Studio Outage

Incident Report for WellSaid Labs

Postmortem

Summary

WellSaid Labs Studio experienced an outage due to a traffic routing policy change made at the load balancer level. The change, intended to reduce the latency of clip generation and downloading, configured the routing rules for the Studio API and Studio web to services that failed to be updated leading to the load balancer being unable to route incoming requests to the backend services.

Timeline

  • 2024-09-18 22:57 UTC : Infrastructure change begins to roll out
  • 2024-09-18 23:00 UTC : Routing rules for studio production services are updated
  • 2024-09-18 23:00 UTC : Studio page and API requests begin failing
  • 2024-09-18 23:05 UTC : Outage detected by automated systems and infrastructure team is alerted
  • 2024-09-18 23:06 UTC : Cause of outage identified
  • 2024-09-18 23:10 UTC : Fix identified
  • 2024-09-18 23:15 UTC : Changes to fix routing rules begin to roll out
  • 2024-09-18 23:18 UTC : Routing changes applied to production
  • 2024-09-18 23:18 UTC : Services begin to spin back up to handle traffic
  • 2024-09-18 23:19 UTC : Infrastructure team is able to access studio web and call the studio API
  • 2024-09-18 23:20 UTC : System reports healthy status

Impact

All users attempting to load pages within the WellSaid Labs studio would have experienced failing requests.
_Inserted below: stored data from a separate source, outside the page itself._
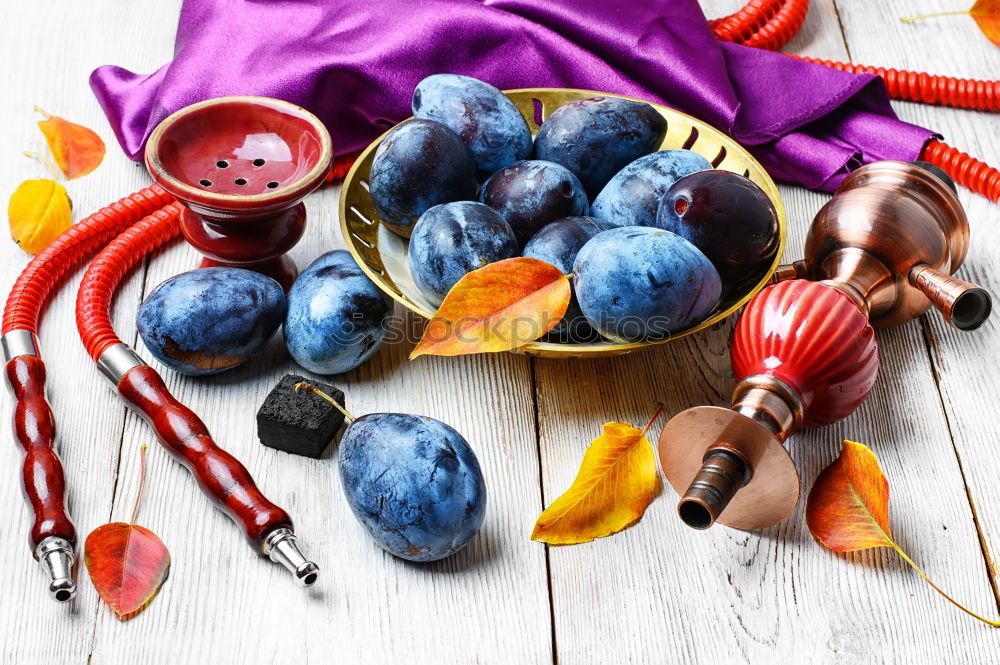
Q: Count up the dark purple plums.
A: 12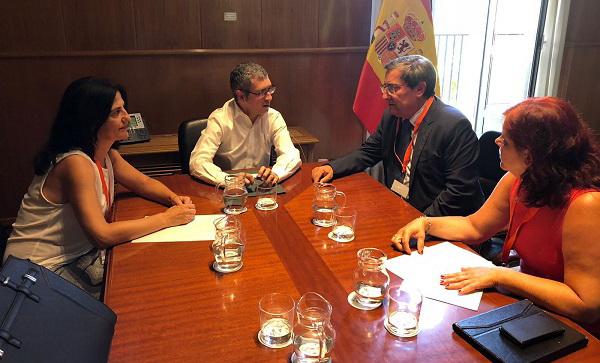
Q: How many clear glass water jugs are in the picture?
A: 5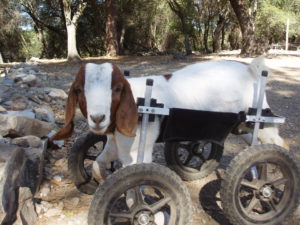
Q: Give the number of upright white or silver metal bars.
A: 2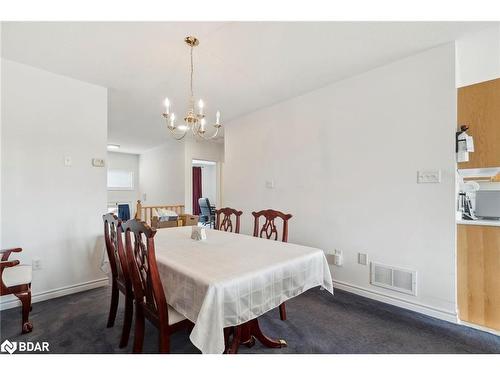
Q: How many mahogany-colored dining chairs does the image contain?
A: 5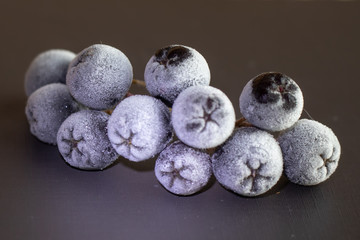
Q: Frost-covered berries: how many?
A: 11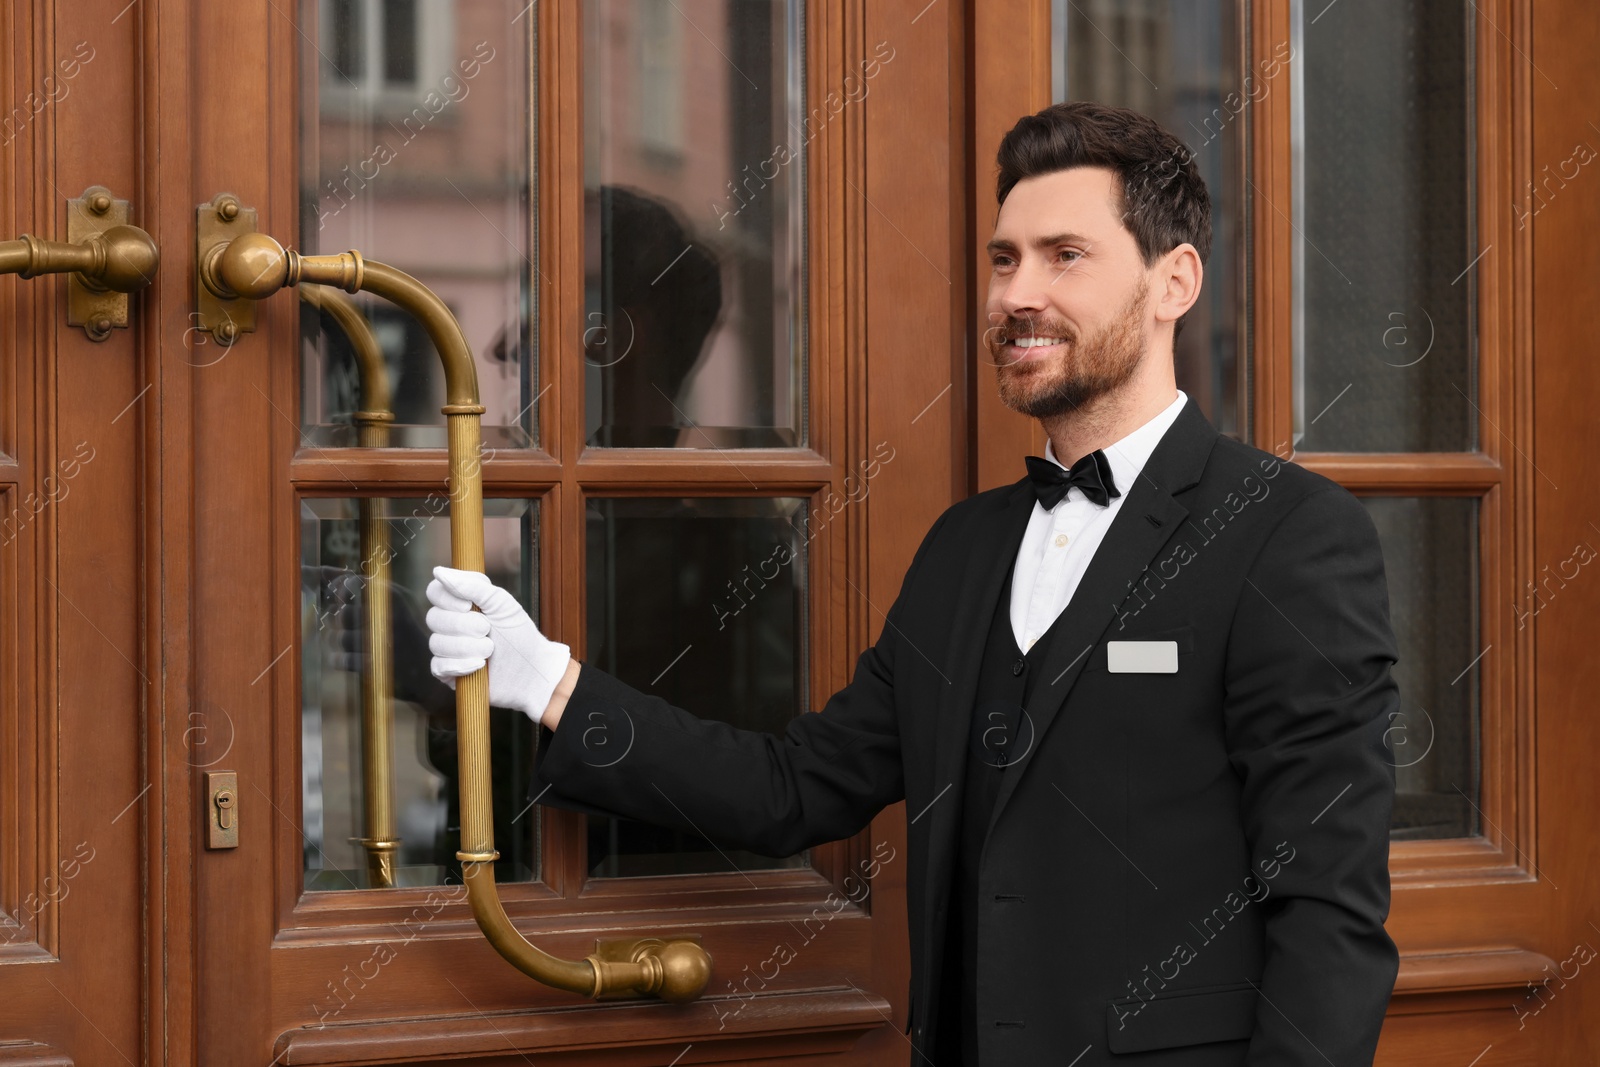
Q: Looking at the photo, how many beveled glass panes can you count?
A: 7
Those attempting to generate clips would have been unaffected.

Resolution

The infrastructure team removed and recrated the failing backend services using the automated deployment pipeline allowing the routing layer to properly reach them.

Follow-Up

Next steps

The infrastructure team is working on changes to ensure alignment between the different layers involved in routing requests to the studio services and tightening the dependency links between them such that the new backends must exist before traffic is attempted to be routed to them.

Posted Sep 19, 2024 - 01:19 UTC

Resolved

This incident has been resolved.
Posted Sep 18, 2024 - 23:20 UTC

Monitoring

A fix has been implemented and we are monitoring the results.
Posted Sep 18, 2024 - 23:15 UTC

Identified

The issue has been identified and a fix is being implemented.
Posted Sep 18, 2024 - 23:00 UTC
This incident affected: Studio (Editor, API).